Another cloud that casts a shadow over the US economy’s horizon is the gradual rise in unemployment, as evidenced by the weekly records that exceeded expectations (229,000). For Peter Bokfar, of Bleakley Consulting Group, “The increase in layoffs is watching us, and the question is what will be the pace.”

The last negative sign was the decline in the initial housing stock in the US, which came at a lower level than expected.

The first signs of a slowdown are beginning to appear, “so the question is whether this will affect the pace of inflation,” according to Maris Aug. “Because the Fed is focused on that” more than on economic growth. “And if not, it looks like they won’t stop (in raising interest rates) despite signs of declining consumer confidence” in the economy.

For Maris Ogg, the ongoing global monetary tightening, as well as the exit of some investors out of the market who wish to limit their exposure to risk, is threatening market liquidity, which could increase volatility, or even create more brutal shocks.

Case in point, the 10-year US government bond yield fluctuated by 0.26 percentage point on Thursday, a very unusual volume in a market with usually very calculated moves. It settled at 3.23% versus 3.39% the day before.

On the stock side, tech giants led the decline, from Meta (FB) (-0.01%) in Apple (AAPL) (-3.97%) via Microsoft (MSFT) (-2.70%) and Alphabet (GOOG) (-3.40%).

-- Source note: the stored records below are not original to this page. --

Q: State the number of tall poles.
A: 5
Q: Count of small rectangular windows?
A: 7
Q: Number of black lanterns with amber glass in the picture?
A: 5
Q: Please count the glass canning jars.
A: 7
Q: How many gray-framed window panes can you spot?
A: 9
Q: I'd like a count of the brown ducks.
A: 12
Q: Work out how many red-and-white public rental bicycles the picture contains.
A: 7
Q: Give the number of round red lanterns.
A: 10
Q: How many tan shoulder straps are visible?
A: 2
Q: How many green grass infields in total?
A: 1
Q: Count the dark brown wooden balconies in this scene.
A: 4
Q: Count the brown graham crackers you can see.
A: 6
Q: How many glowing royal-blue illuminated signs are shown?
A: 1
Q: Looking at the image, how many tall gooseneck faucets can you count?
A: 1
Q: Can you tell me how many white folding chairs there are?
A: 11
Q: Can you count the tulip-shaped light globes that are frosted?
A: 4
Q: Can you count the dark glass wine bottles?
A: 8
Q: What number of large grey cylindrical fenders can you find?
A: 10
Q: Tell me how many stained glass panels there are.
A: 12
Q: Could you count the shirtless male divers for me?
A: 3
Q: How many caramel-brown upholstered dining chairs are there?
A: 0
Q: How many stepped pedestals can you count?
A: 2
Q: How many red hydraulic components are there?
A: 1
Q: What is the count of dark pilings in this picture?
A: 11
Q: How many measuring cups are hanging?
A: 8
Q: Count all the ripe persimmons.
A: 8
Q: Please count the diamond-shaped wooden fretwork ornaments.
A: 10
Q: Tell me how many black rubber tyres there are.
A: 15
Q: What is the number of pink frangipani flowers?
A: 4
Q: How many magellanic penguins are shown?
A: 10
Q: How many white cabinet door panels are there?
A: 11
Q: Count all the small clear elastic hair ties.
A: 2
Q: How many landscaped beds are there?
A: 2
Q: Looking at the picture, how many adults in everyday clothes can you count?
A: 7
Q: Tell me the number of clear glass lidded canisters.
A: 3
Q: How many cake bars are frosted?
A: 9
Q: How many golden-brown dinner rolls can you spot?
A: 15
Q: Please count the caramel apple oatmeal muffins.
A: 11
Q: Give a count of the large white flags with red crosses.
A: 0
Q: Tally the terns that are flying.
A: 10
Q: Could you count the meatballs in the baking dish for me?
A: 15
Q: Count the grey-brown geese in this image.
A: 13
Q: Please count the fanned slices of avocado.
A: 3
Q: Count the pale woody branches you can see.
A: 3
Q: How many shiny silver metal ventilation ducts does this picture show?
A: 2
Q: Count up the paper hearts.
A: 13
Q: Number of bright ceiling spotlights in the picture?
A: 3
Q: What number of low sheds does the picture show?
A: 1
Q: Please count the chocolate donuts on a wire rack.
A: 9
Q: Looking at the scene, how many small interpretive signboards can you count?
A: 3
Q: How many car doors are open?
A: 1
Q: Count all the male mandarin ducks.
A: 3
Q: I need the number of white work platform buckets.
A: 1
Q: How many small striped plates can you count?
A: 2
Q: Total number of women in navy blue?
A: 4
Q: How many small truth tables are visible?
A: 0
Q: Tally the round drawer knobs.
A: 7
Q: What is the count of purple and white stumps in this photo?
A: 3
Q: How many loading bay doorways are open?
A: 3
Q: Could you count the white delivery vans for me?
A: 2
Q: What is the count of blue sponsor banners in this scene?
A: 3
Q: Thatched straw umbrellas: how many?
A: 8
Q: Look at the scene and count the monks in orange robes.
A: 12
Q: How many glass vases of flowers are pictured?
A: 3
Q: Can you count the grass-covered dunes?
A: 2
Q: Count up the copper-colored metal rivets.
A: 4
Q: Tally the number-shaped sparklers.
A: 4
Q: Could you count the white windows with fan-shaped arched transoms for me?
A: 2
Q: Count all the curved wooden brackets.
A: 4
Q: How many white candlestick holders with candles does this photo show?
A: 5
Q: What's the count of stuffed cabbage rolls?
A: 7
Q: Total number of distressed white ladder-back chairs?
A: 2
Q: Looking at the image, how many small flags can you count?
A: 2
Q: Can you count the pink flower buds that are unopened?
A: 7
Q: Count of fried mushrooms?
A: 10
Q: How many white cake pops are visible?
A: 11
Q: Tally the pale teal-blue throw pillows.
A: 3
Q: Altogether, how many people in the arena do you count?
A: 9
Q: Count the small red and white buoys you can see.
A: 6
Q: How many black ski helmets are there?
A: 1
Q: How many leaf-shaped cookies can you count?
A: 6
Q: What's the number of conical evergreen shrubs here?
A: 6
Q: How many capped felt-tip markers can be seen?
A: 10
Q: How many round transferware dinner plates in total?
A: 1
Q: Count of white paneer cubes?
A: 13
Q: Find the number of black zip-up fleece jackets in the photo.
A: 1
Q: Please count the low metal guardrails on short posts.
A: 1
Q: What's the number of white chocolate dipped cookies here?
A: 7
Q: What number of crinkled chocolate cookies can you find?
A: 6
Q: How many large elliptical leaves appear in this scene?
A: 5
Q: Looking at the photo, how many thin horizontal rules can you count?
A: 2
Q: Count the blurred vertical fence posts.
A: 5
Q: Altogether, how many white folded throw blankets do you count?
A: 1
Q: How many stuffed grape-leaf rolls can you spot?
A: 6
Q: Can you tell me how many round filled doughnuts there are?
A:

Twitter (TWTR) It also finished in red (-1.66% to $37.36), far from the takeover price suggested by Elon Musk ($54.20), who was vague about his plans for the platform during a staff meeting on Thursday.

for TeslaHeaded by the billionaire businessman, it was leaked (-8.54% to $639.30), swayed by the announcement of price increases for its models, but also by concerns that the Twitter profile could be a distraction.

Among the few that will be floated are the so-called mainly defensive stocks, that is, less sensitive to the economic situation, such as Walmart (WMT) (+ 1.04%), Johnson & Johnson (JNJ) (+ 0.05%) or Procter and Gamble (PG) (+0.61%).

cosmetic set Revlon (Rev) It was undermined (-13.33% to $1.95) after its bankruptcy filing on Wednesday, which should allow it to be restructured. The company has had a hard time with the pandemic, which has slowed spending on some beauty products.